Gather each line containing the string "count" from these entries.
-------- THE DATA
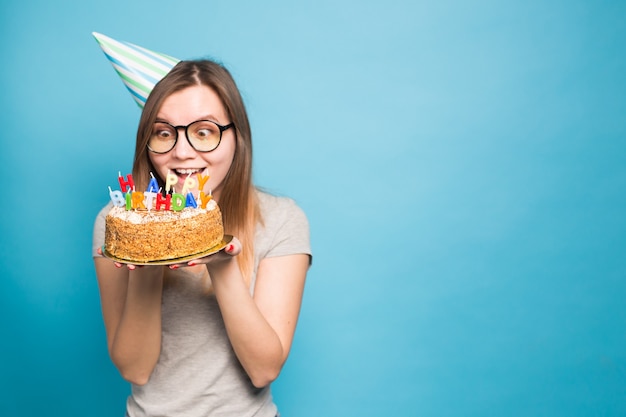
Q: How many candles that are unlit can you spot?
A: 13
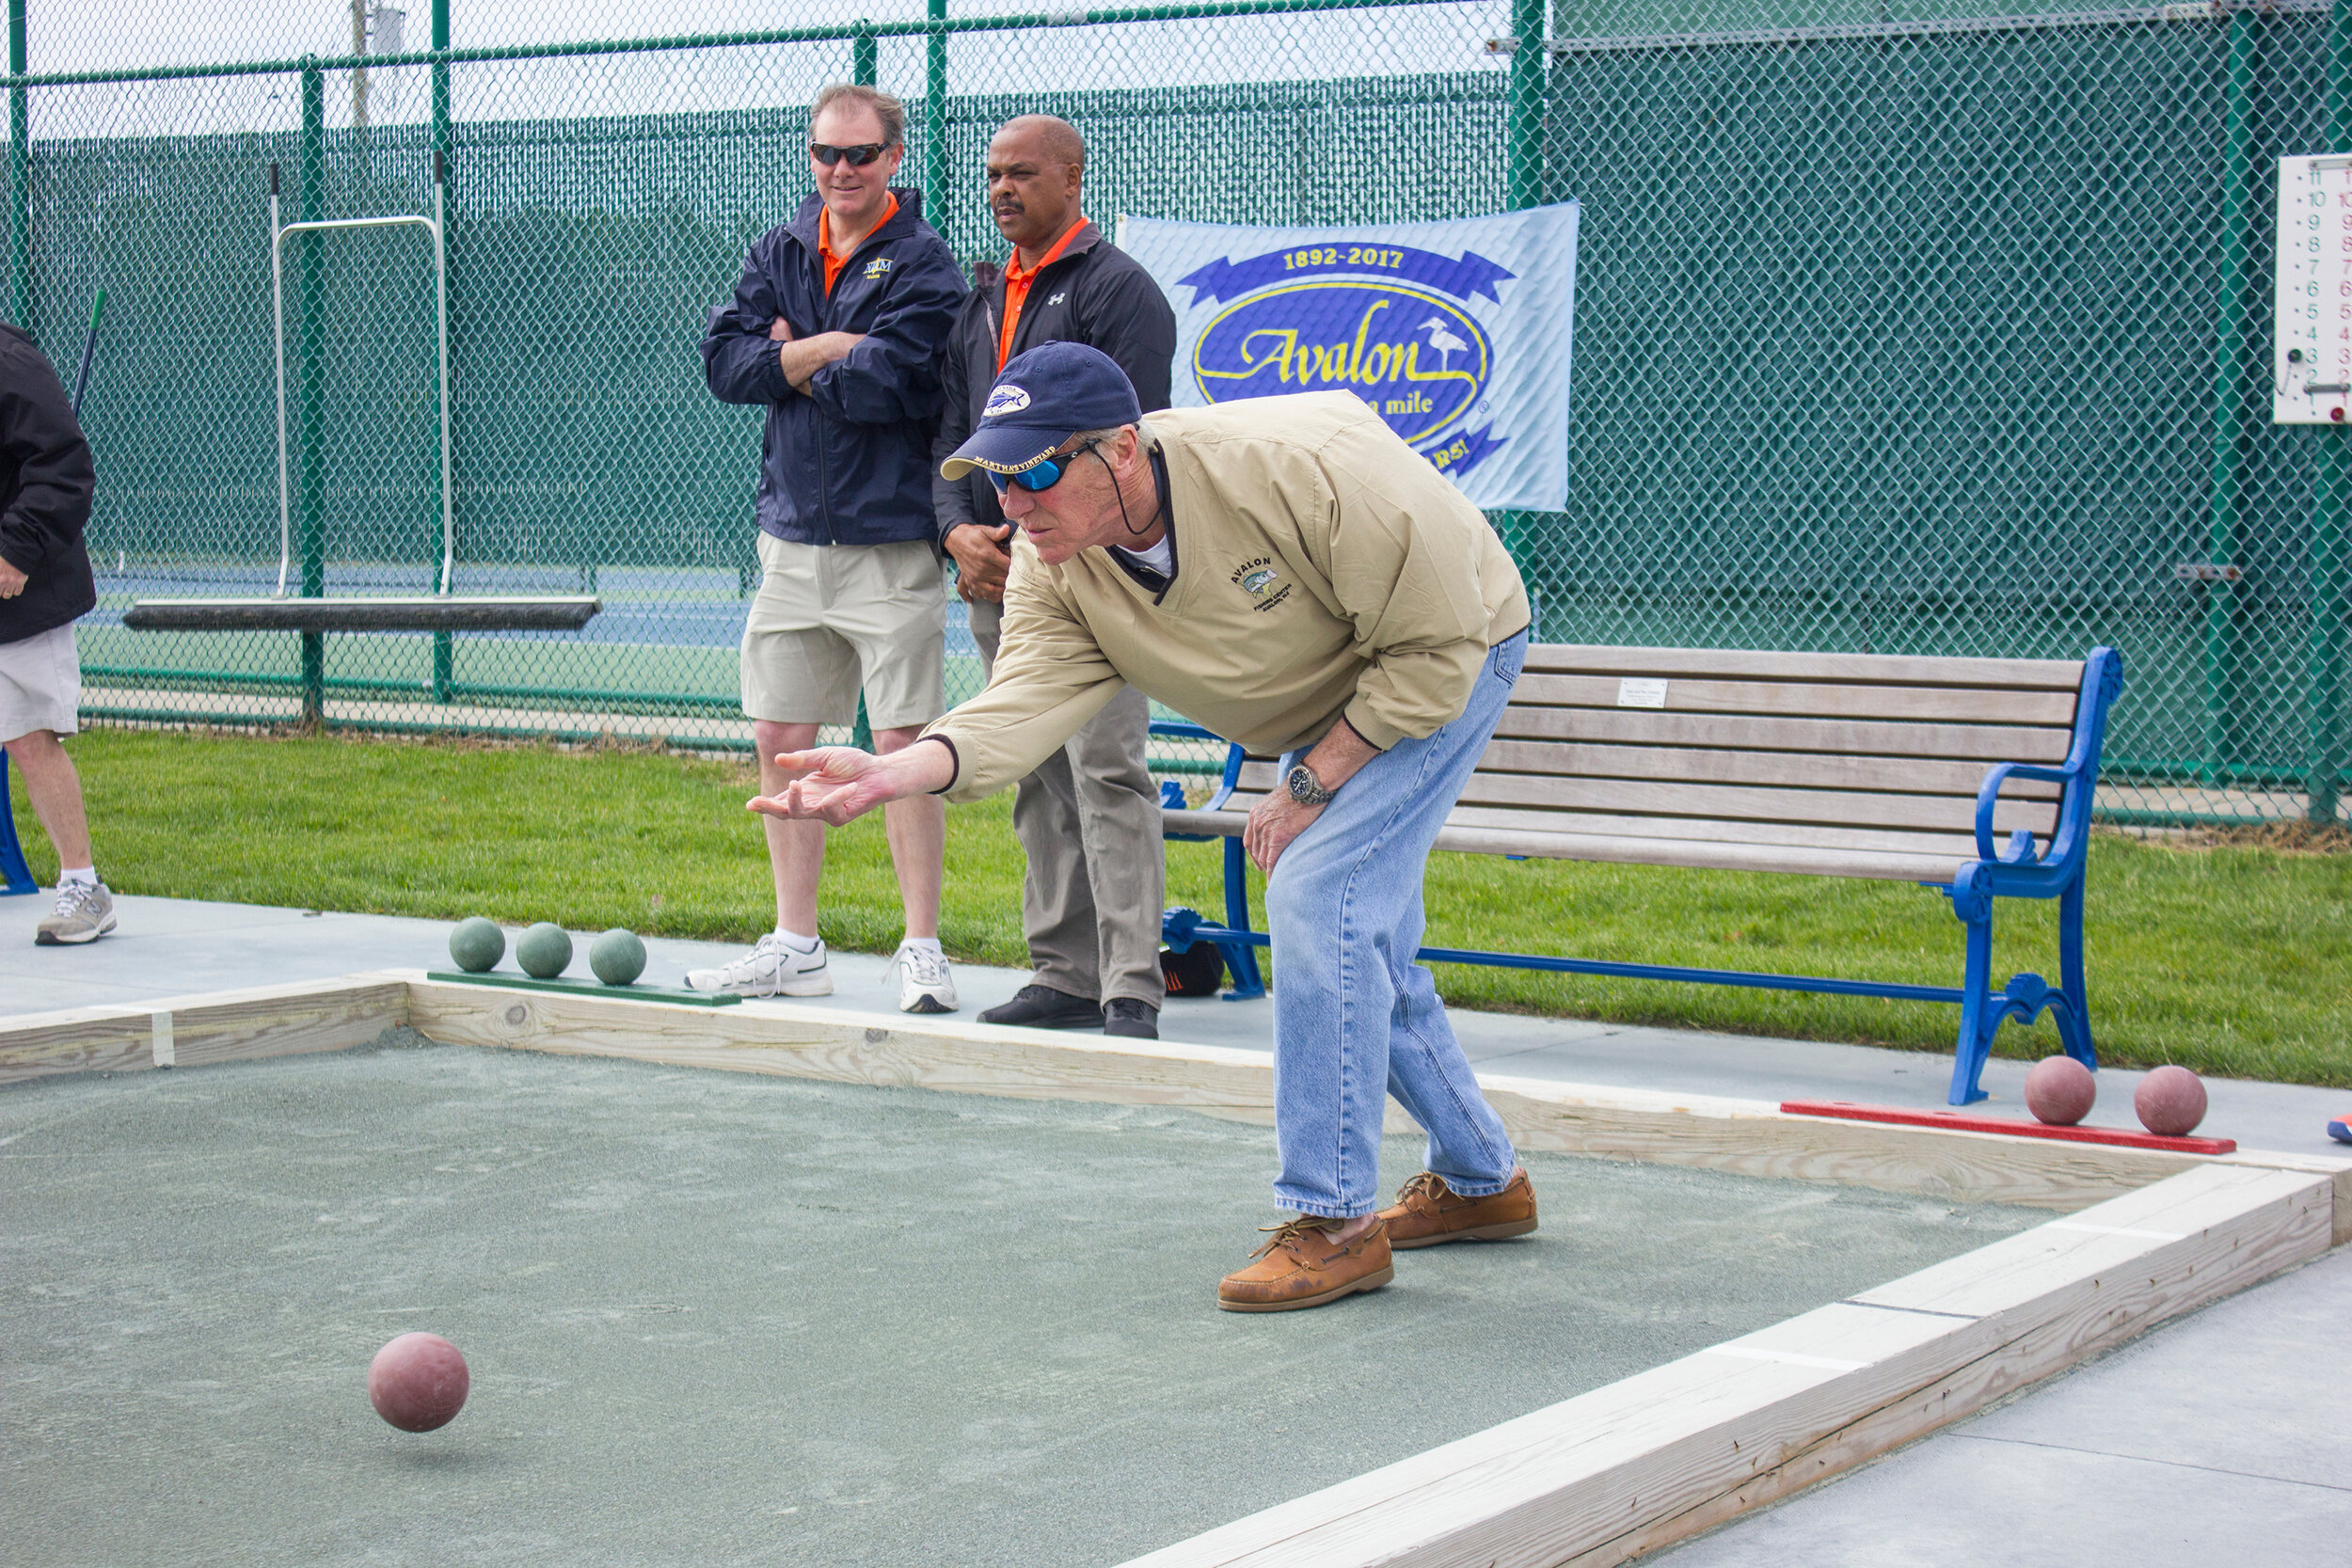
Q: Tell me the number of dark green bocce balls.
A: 3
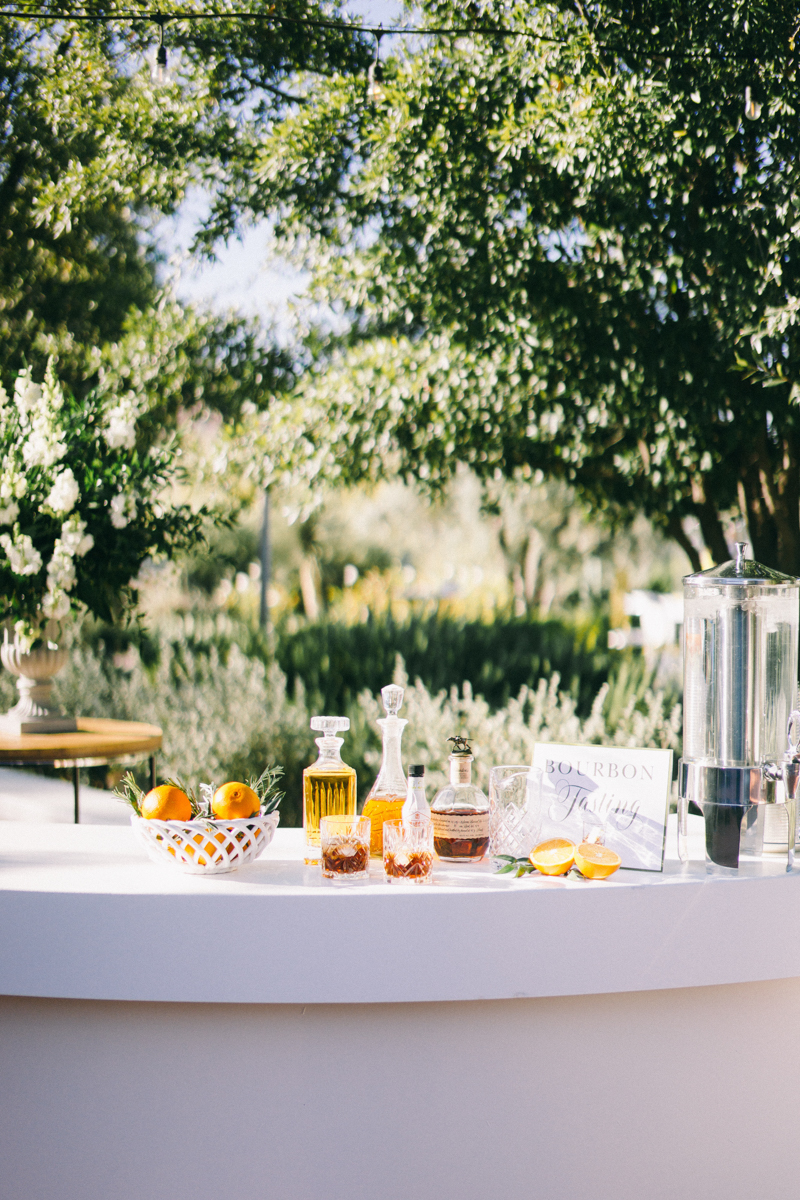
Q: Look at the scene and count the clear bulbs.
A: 3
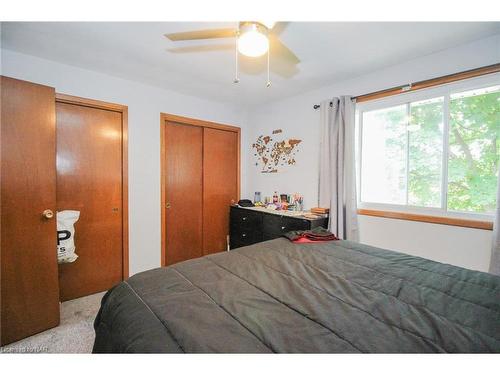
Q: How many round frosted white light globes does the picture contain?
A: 1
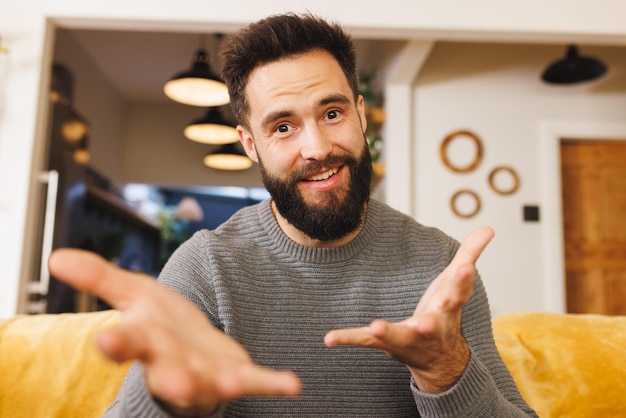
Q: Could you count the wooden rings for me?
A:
----------------
• _EXPECTED OUTPUT_
Q: Look at the scene and count the clear bulbs.
Q: Could you count the wooden rings for me?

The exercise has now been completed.